Tuesday, 2:45 p.m. (ESPN2, TUDN)
France is atop its World Cup qualifying group, but the points column of the standings doesn’t tell the whole story. The reigning World Cup champions have played five games, while second-place Finland has played three. France has tied its last two qualifying games, at home against Bosnia and on the road against Ukraine.
And to make matters worse, superstar Kylian Mbappé is sidelined with a calf injury. So don’t be surprised if the atmosphere at Lyon’s Groupama Stadium is a bit nervy.
» READ MORE: More World Cup qualifying games to watch this week
Wednesday, 7:30 p.m. (Paramount+, TelemundoDeportes.com)
Canada is flying high after coming from behind to tie the United States, 1-1, in Nashville. Now Alphonso Davies and company return home, where they would give themselves an even bigger boost with their first win of the Octagonal. But let’s see how much Davies plays after he suffered an injury late in Sunday’s game. If he’s rested, Jonathan David will be called on to lead the attack.
El Salvador played Honduras to a scoreless tie in San Salvador after playing the U.S. to the same score. This will be La Selecta’s first road game of the round, and it will be interesting to see how they play.
» READ MORE: U.S. men’s soccer team blows lead, falls flat in 1-1 tie at home vs. Canada
Wednesday, 9 p.m. (Paramount+, TelemundoDeportes.com)

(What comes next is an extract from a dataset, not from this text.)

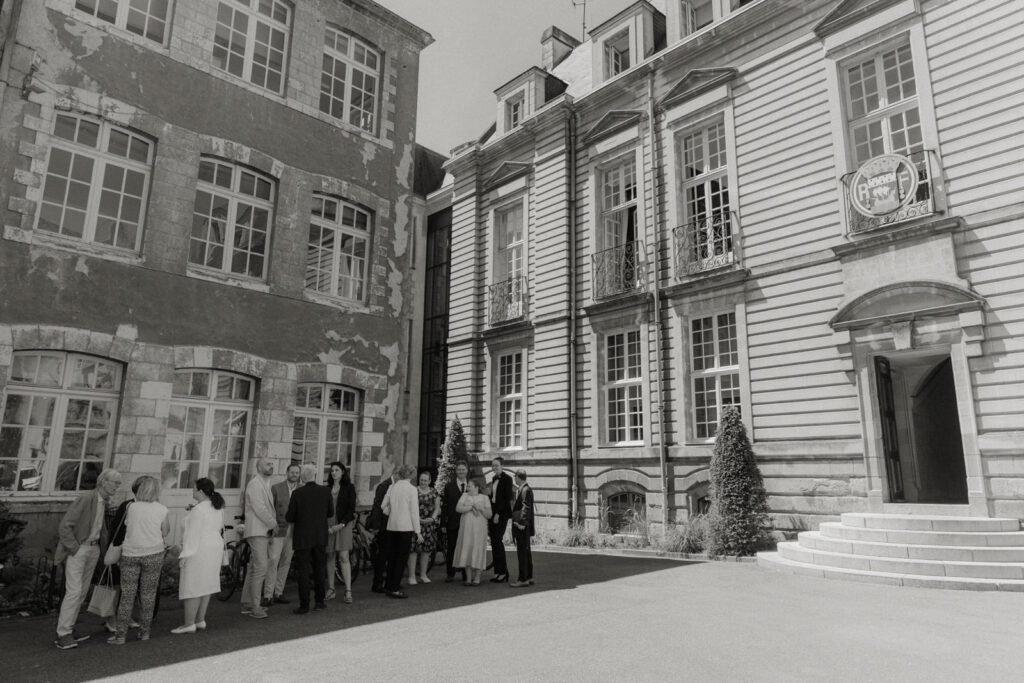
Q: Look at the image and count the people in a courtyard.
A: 15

The most shocking result in Concacaf on Sunday was Jamaica’s 3-0 loss at home to Panama. Jamaica had its Britain-based stars available, but the attacking firepower of Ravel Morrison, Kemar Roofe and Michail Antonio failed to score — and clearly didn’t play much defense.

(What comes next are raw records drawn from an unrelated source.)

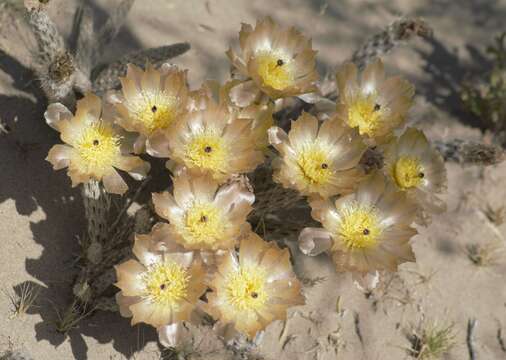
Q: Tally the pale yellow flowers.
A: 11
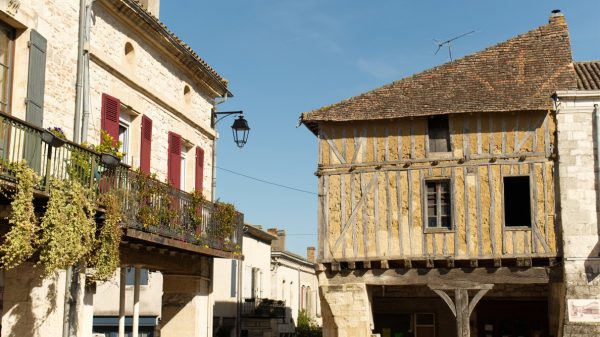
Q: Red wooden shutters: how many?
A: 4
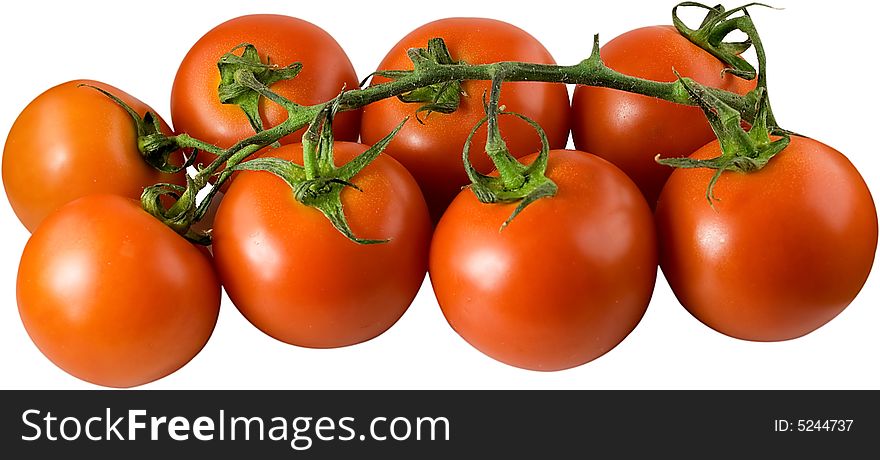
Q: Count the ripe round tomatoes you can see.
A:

Costa Rica lost at home, 1-0, to Mexico on a penalty kick late in the first half. That’s now two straight blanks fired by the Ticos after a scoreless tie in Panama City to start the round. So both these teams are under pressure to win, and Costa Rica will be favored playing at home.
Wednesday, 9 p.m. (Telemundo 62, Paramount+)

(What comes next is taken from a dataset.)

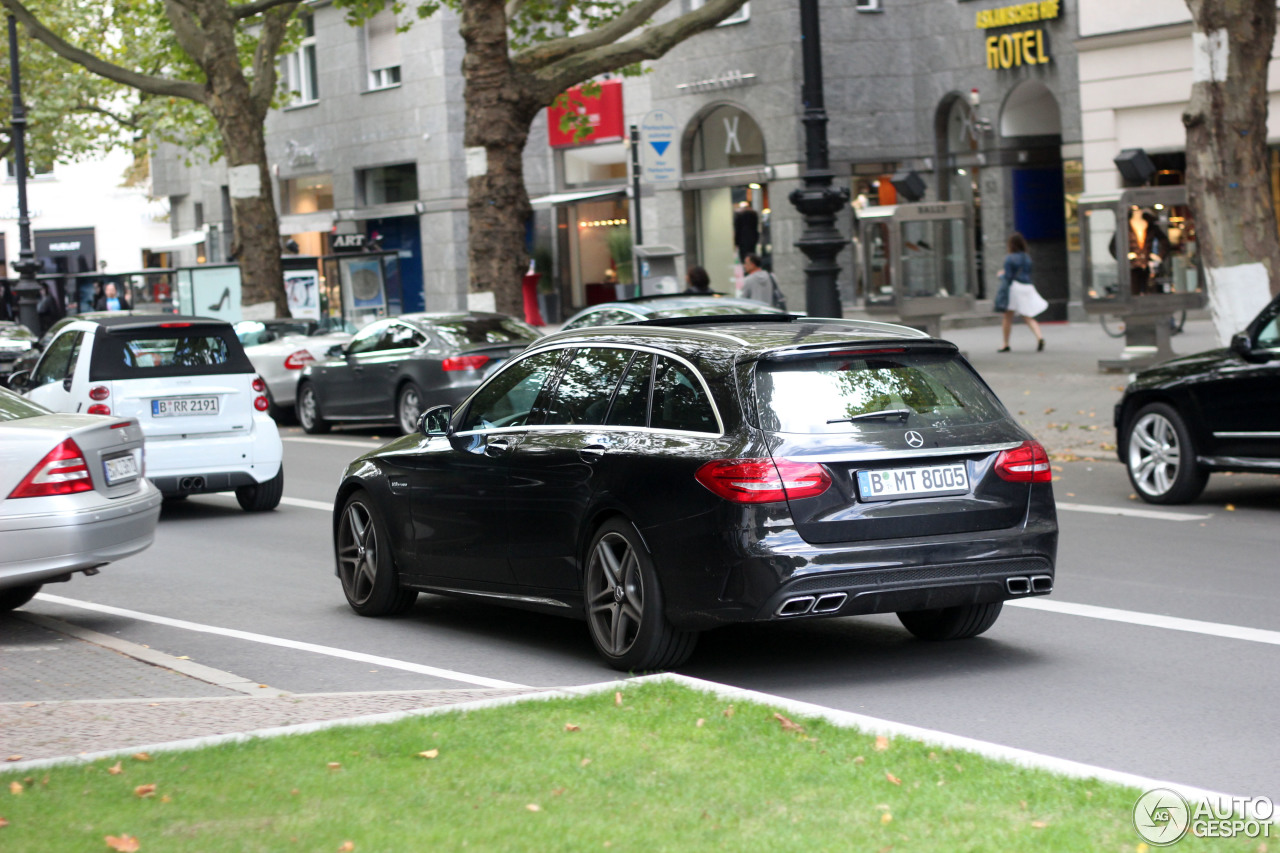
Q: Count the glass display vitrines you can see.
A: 2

Mexico hasn’t looked great so far, but is the only team in the Octagonal with two wins in two games. Now El Tri visits a Panama team that would take over first place with a win. That would be an upset, but let’s see how big a punch the home team can throw at the star-studded visitors.
Wednesday, 10:30 p.m. (Universo, Paramount+)
Let’s get this out of the way first: The game isn’t on TV in English because CBS chose to put it exclusively on its subscription streaming platform. If there was really so much anger over that out there, CBS would have let us know by now.
As for the game, the alarm bells ringing around American soccer are fully justified. On top of two ties that could have been wins, Weston McKennie was sent back to Italy for breaking COVID-19 protocols, an outrageously selfish decision by a player who’s supposed to be one of the team’s leaders. Sergiño Dest has played poorly, and is now injured and won’t be in this game. Gio Reyna is out injured, too, and Downingtown’s Zack Steffen has COVID-19.
But manager Gregg Berhalter gets a whole lot of blame from here. He waited far too long to make substitutions after Canada’s equalizer, so the incoming attackers didn’t have enough time to make an impact. If the U.S. doesn’t win this game, there will be loud calls for his firing, from mainstream media as much as from fans.
And there’s a real possibility the U.S. won’t win. Honduras has ties at Canada and El Salvador so far, and will now play its first home game of the Octagonal. San Pedro Sula’s Estadio Olimpico Metropolitano is always a hostile venue, and the U.S. hasn’t won there since 2009.
Berhalter called in San Jose Earthquakes midfielder Jackson Yueill to replace McKennie. But that might not help an attacking corps that’s scored just once in two games so far.
If the Americans beat Honduras, they could be as high as second in the standings on Thursday morning. If they lose, they could be as low as seventh. The stakes are that big, and they won’t get smaller any time soon.